REPUBLIC OF KOREA - 2018
|Report ID||5773||Popularity||541 views 19 downloads|
|Report Date||Sep 2018||Product|
|Company / Issuer||South Korea||Sector||Country|
MARC has affirmed the Republic of Korea’s (South Korea) foreign currency sovereign rating of AAA with a stable outlook based on MARC’s national rating scale. The AAA rating reflects South Korea’s economic resilience, sound fiscal position and strong external position. Its strengths are, however, moderated by its rapidly ageing population and geopolitical risk stemming from North Korea. The stable outlook is based on expectations of continued pragmatic and effective policy-making, and that there is no sudden erosion of its considerable fiscal and external buffers. We are, nevertheless, cautious on the outlook because of the ongoing US-China trade spat and geopolitical risk stemming from the unpredictability of the North Korean regime.
The South Korean economy remains resilient to global shocks, thanks to strong macroeconomic fundamentals. Gross domestic product (GDP) growth in 2018 is likely to come in at slightly below the 3% level even with higher fiscal spending because of elevated global trade tensions. The government’s “income-led growth” strategy, which will be driven by increased public employment, a sharp rise in the minimum wage and higher social spending, should support domestic demand. Going forward, economic potential should improve as the government implements supply side policies to boost innovation.
A strong record of fiscal prudence has led to a sound fiscal position, the soundest among its peers in the Organisation for Economic Co-operation and Development (OECD). South Korea’s fiscal balance is expected to fall into a deficit of 1.7% of GDP in 2018 given the new administration’s expansionary fiscal policy and welfare spending. The government, a net creditor, has reserves equivalent to about 30% of GDP. As of end-3Q2017, government debt stood at a relatively low 36.7% of GDP.
Thanks to persistent current account (CA) surpluses, South Korea has built up a strong external position. Its external buffers are significant. As of end-July 2018, it has foreign exchange reserves amounting to USD402.4 billion. In addition, it is a net international creditor with a net international investment position equivalent to 16.2% of GDP (2017). It is not surprising then that capital flows have proven relatively resilient despite US monetary tightening and geopolitical tensions.

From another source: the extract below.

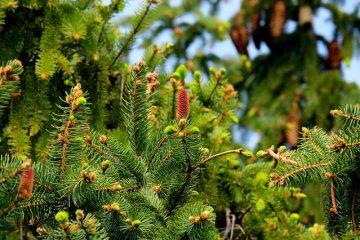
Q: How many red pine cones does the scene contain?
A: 2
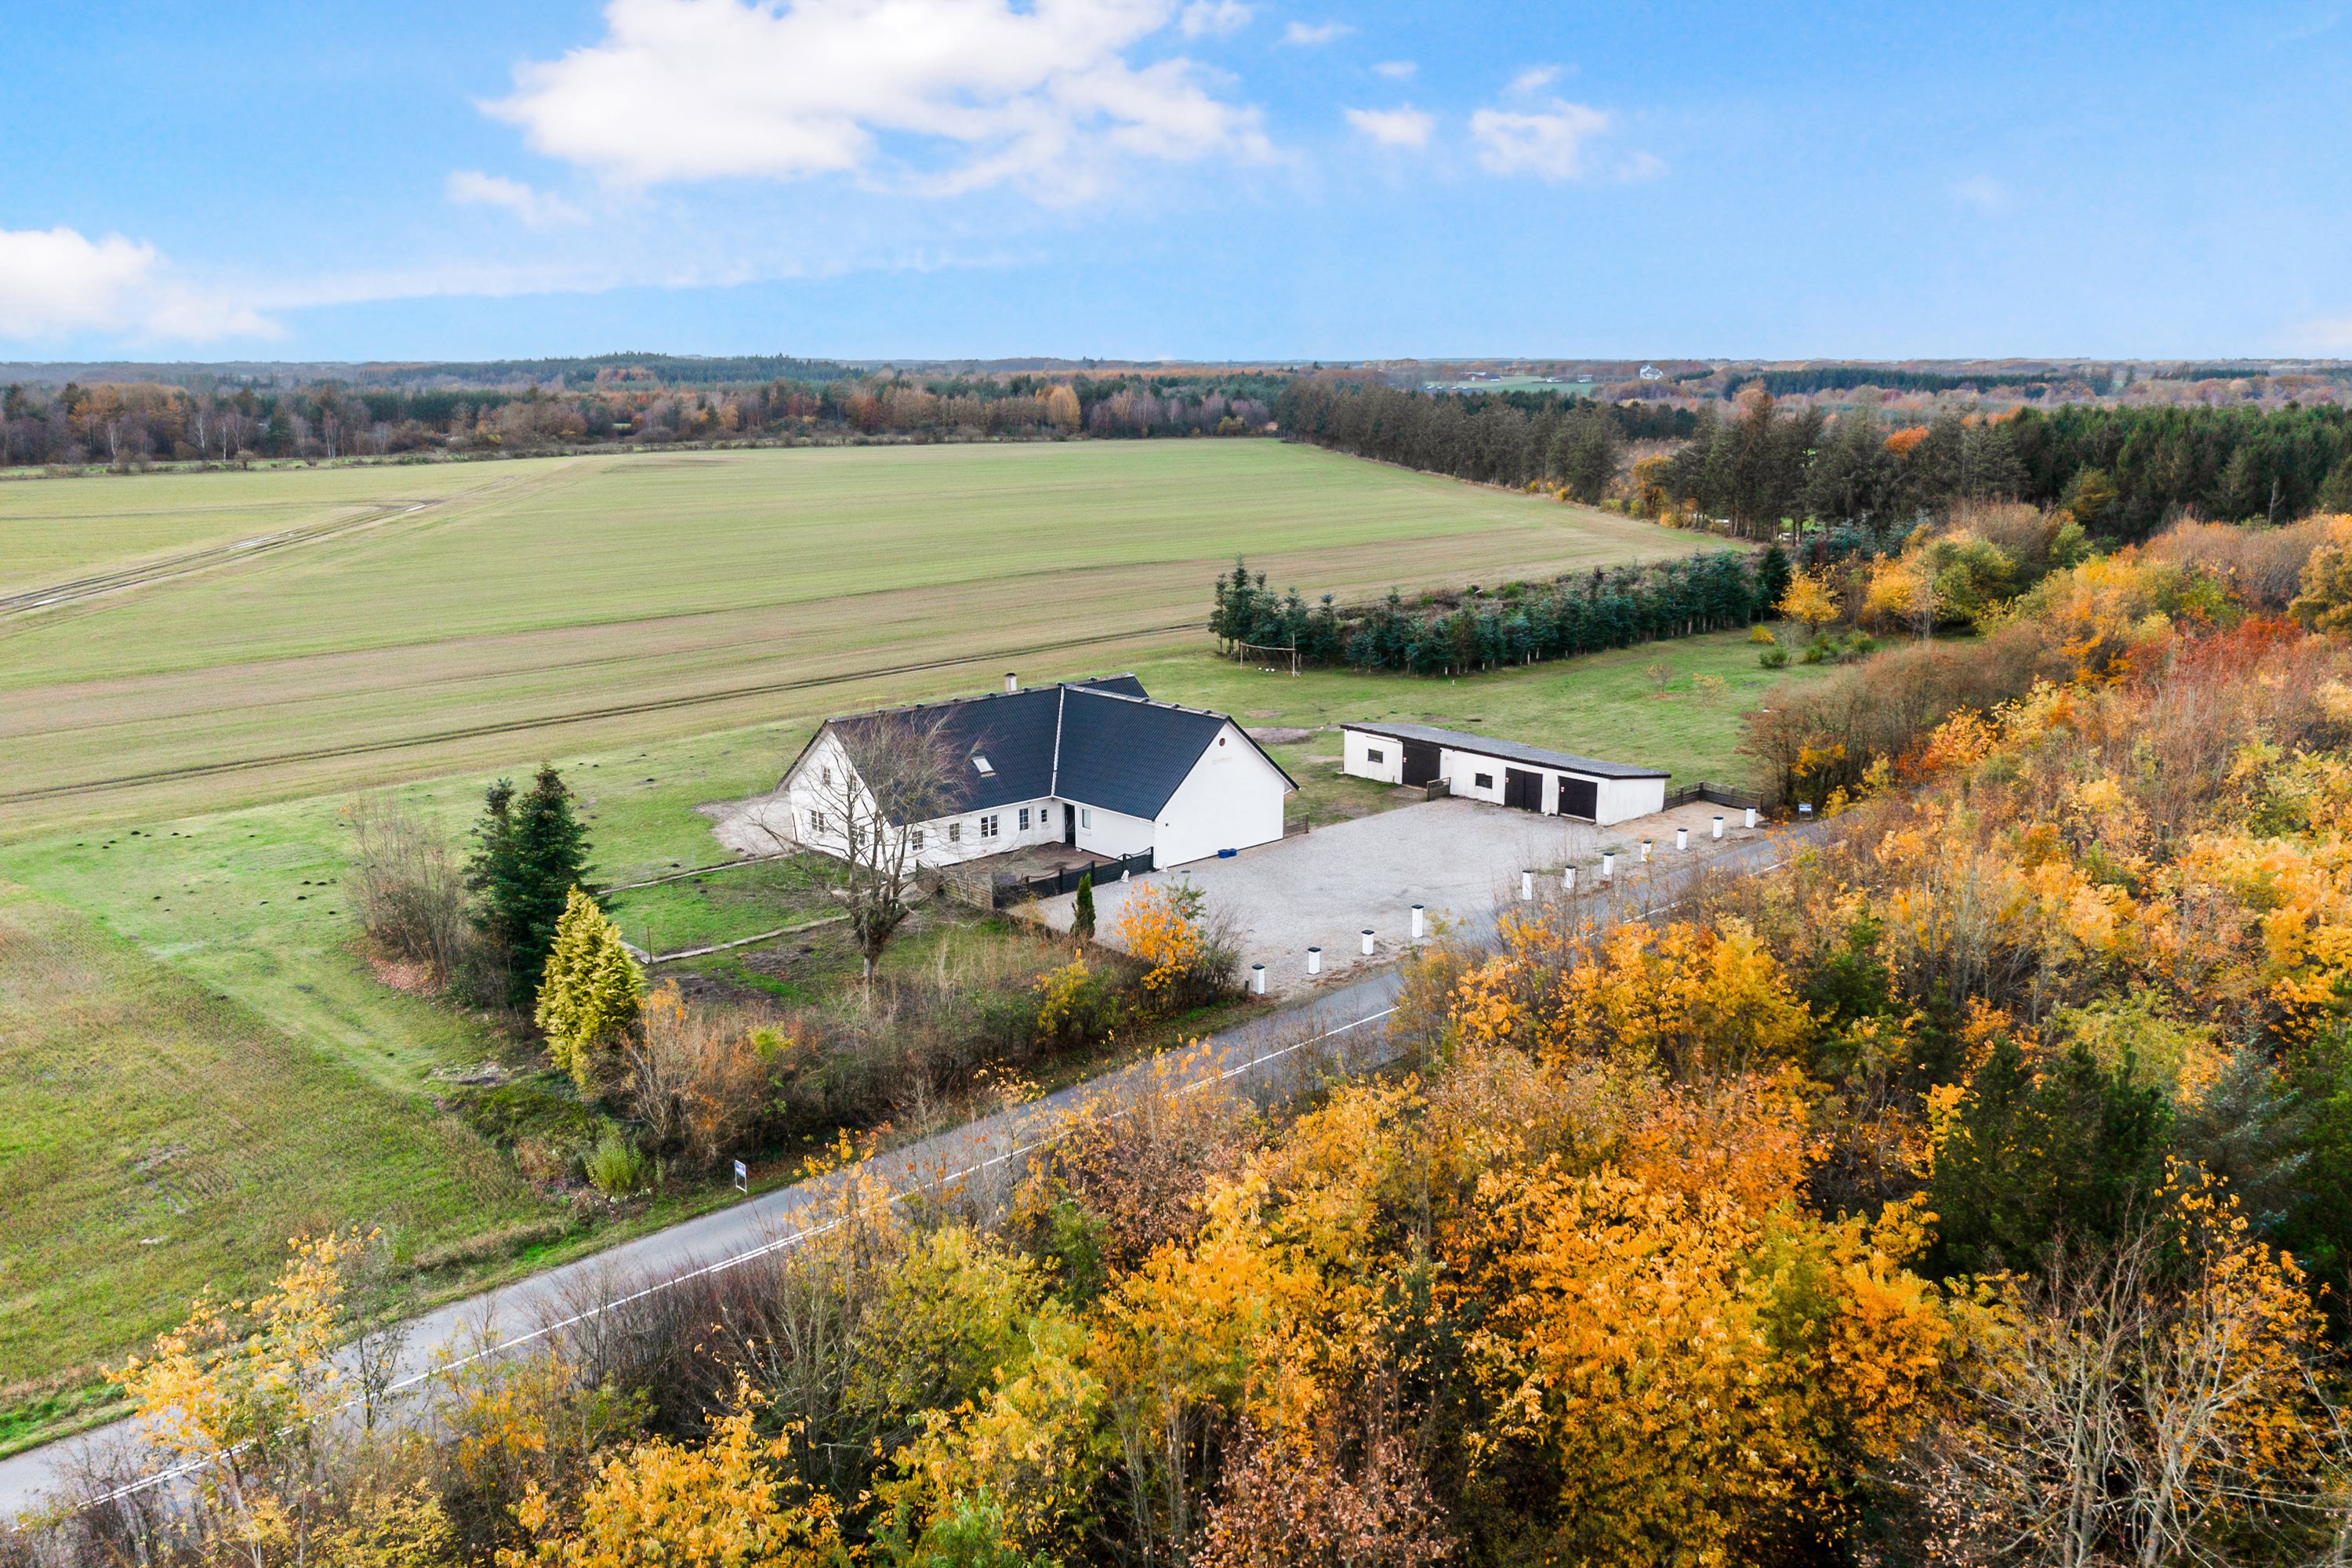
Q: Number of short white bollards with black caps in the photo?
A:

A rapidly ageing population continues to weigh on South Korea’s sovereign credit rating. Over the 1997-2017 period, the proportion of those aged 65 years or over more than doubled from 6.4% to 13.9%. With fewer working-age adults now supporting each resident aged 65 years and above, the expected impact on economic growth, productivity, and fiscal cost is a credit concern. Meanwhile, inadequate social protection, which is creating poverty among the elderly, has affected consumption spending with implications for GDP growth.

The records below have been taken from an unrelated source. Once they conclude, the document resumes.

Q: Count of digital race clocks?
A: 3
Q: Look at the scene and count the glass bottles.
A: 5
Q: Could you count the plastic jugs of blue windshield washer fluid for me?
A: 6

With the Korean peninsula remaining in a technical state of war and the US and North Korea at times engaging in “belligerent rhetoric,” geopolitical tensions have never been far away. Against this backdrop, there is always the possibility of an unexpected event triggering a military confrontation. Even if that does not happen, the tensions have the potential to negatively affect consumer and business sentiment. Meanwhile, the Korean summit may not necessarily lead to anything substantial given that the north has not agreed to a substantive process to hammer out its agreement to denuclearise.